Key recommendations for primary care from the 2022 Global Initiative for Asthma (GINA) update

Affiliations
Review

Key recommendations for primary care from the 2022 Global Initiative for Asthma (GINA) update

Mark L Levy et al. NPJ Prim Care Respir Med. .

Abstract

The Global Initiative for Asthma (GINA) was established in 1993 by the World Health Organization and the US National Heart Lung and Blood Institute to improve asthma awareness, prevention and management worldwide. GINA develops and publishes evidence-based, annually updated resources for clinicians. GINA guidance is adopted by national asthma guidelines in many countries, adapted to fit local healthcare systems, practices, and resource availability. GINA is independent of industry, funded by the sale and licensing of its materials. This review summarizes key practical guidance for primary care from the 2022 GINA strategy report. It provides guidance on confirming the diagnosis of asthma using spirometry or peak expiratory flow.
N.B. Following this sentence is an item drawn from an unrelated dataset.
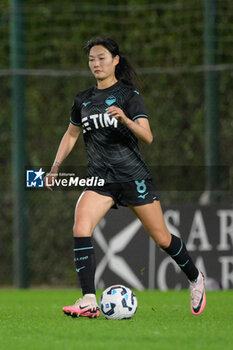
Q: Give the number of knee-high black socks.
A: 2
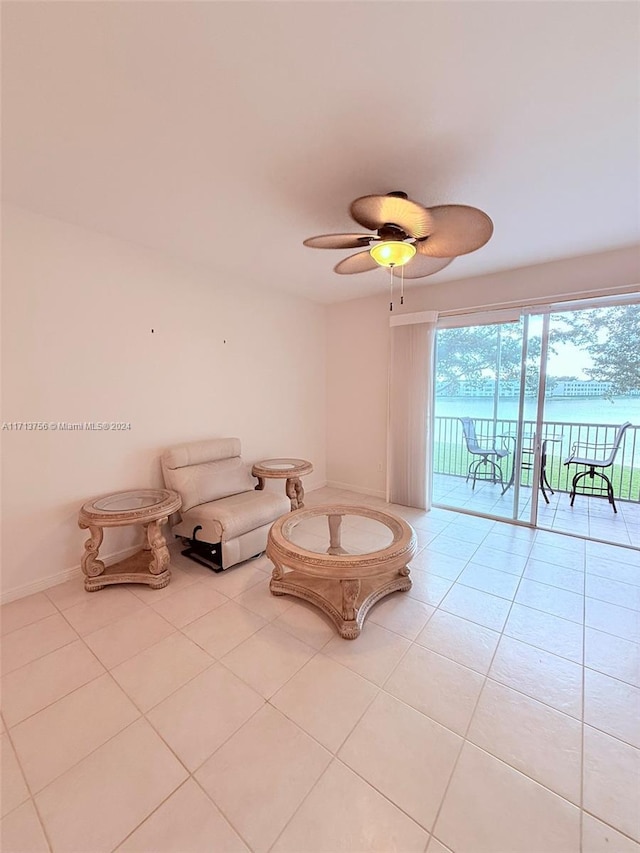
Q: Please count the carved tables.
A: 3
GINA recommends that all adults, adolescents and most children with asthma should receive inhaled corticosteroid (ICS)-containing therapy to reduce the risk of severe exacerbations, either taken regularly, or (for adults and adolescents with "mild" asthma) as combination ICS-formoterol taken as needed for symptom relief. For patients with moderate-severe asthma, the preferred regimen is maintenance-and-reliever therapy (MART) with ICS-formoterol. Asthma treatment is not "one size fits all"; GINA recommends individualized assessment, adjustment, and review of treatment. As many patients with difficult-to-treat or severe asthma are not referred early for specialist review, we provide updated guidance for primary care on diagnosis, further investigation, optimization and treatment of severe asthma across secondary and tertiary care. While the GINA strategy has global relevance, we recognize that there are special considerations for its adoption in low- and middle-income countries, particularly the current poor access to inhaled medications.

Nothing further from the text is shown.